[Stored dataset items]
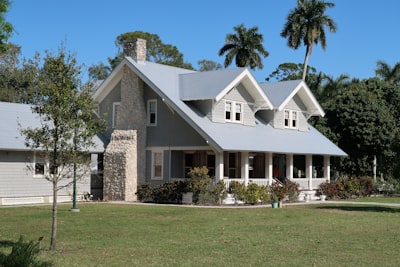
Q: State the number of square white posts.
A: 6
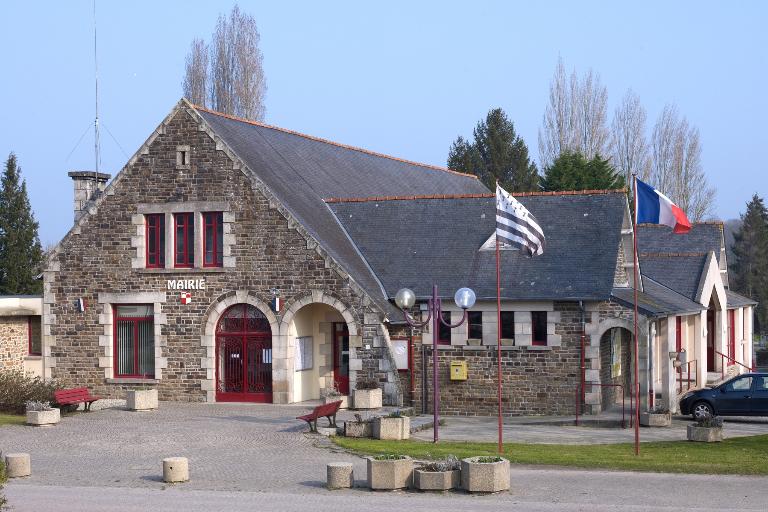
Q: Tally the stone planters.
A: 11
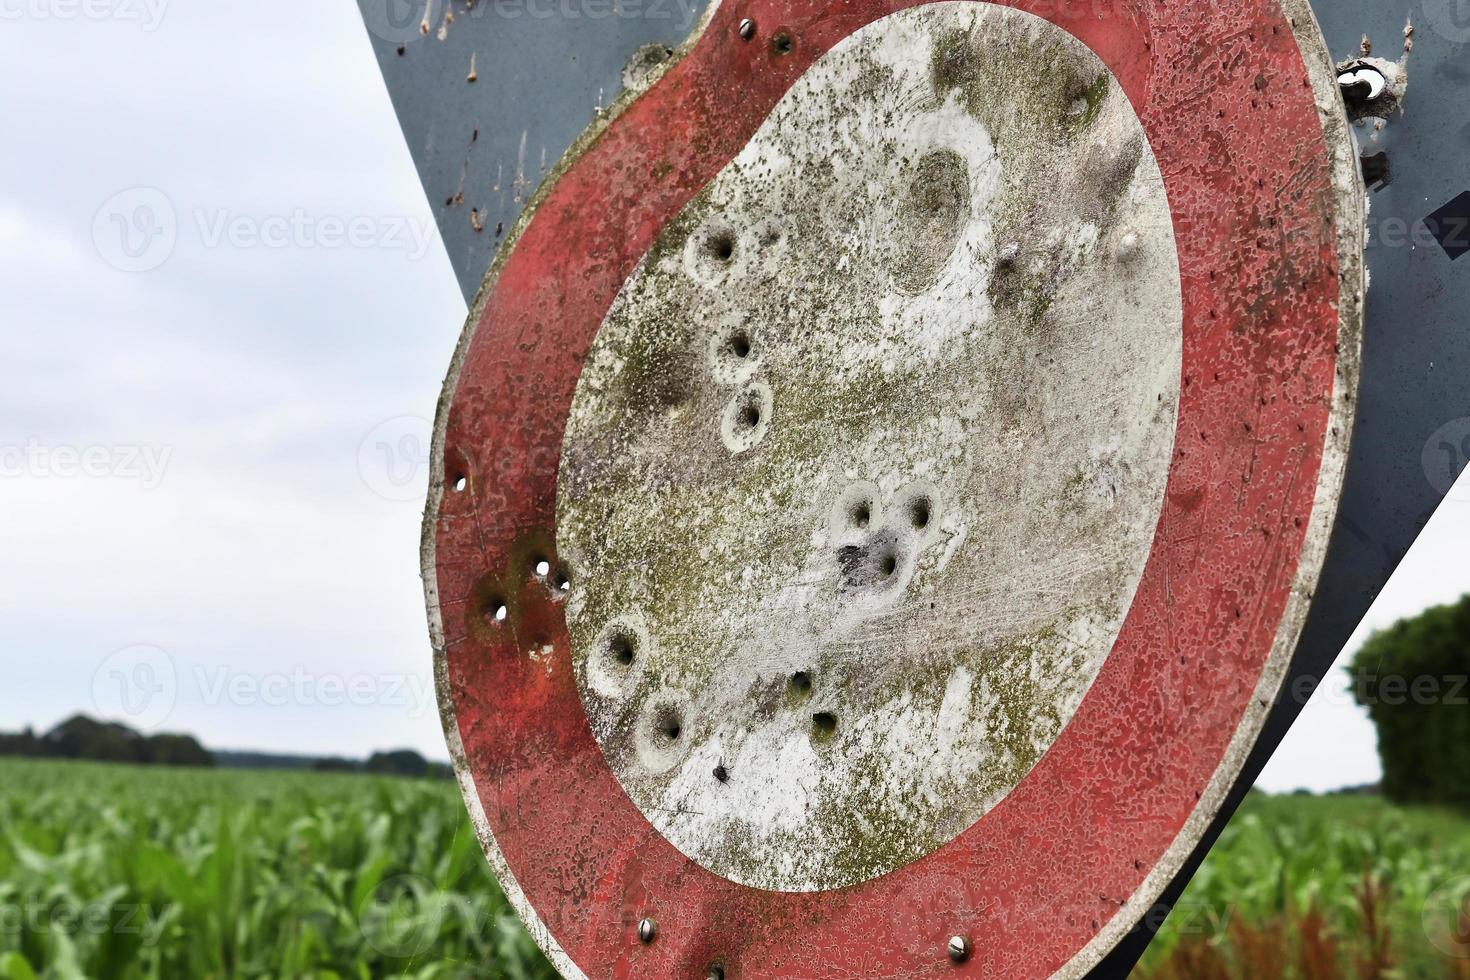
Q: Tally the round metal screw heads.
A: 3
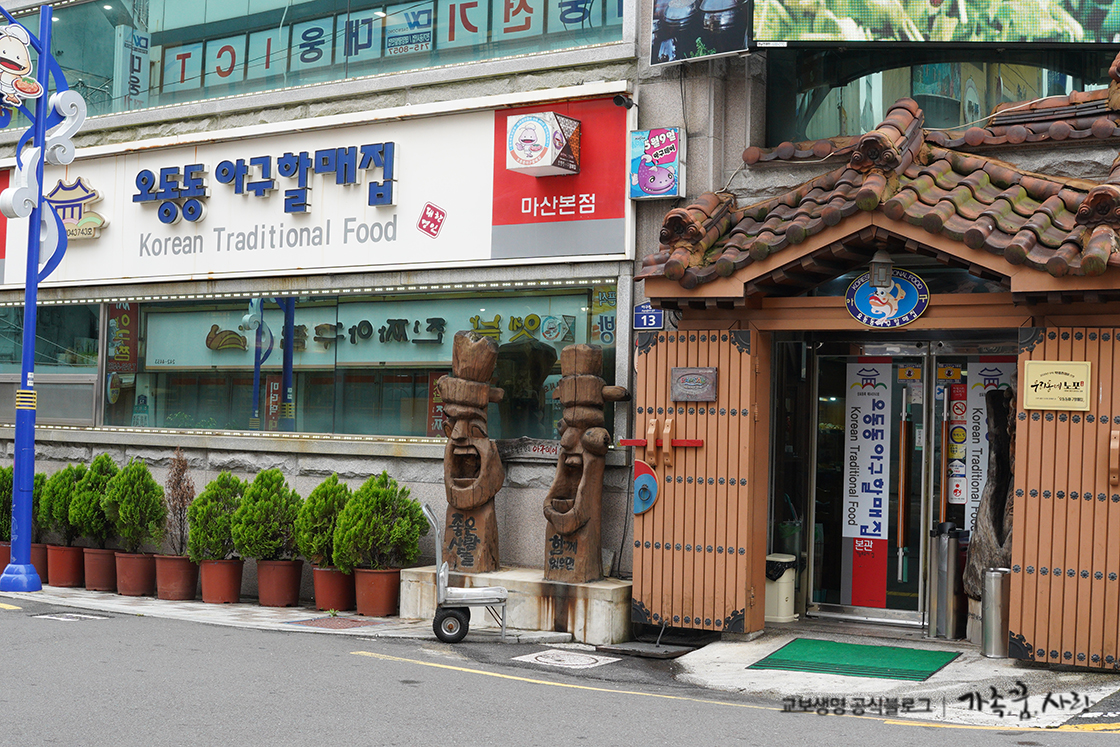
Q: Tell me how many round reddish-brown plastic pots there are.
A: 10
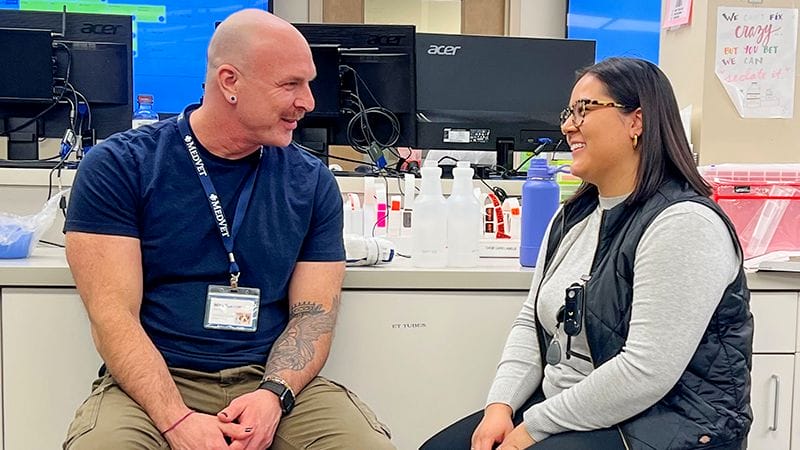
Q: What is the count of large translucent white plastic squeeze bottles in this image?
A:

■ **Task details**
Leaving aside the images, write out every entry above exactly.

■ **Response box**
Q: State the number of square white posts.
A: 6
Q: Tally the stone planters.
A: 11
Q: Tally the round metal screw heads.
A: 3
Q: Tell me how many round reddish-brown plastic pots there are.
A: 10
Q: What is the count of large translucent white plastic squeeze bottles in this image?
A:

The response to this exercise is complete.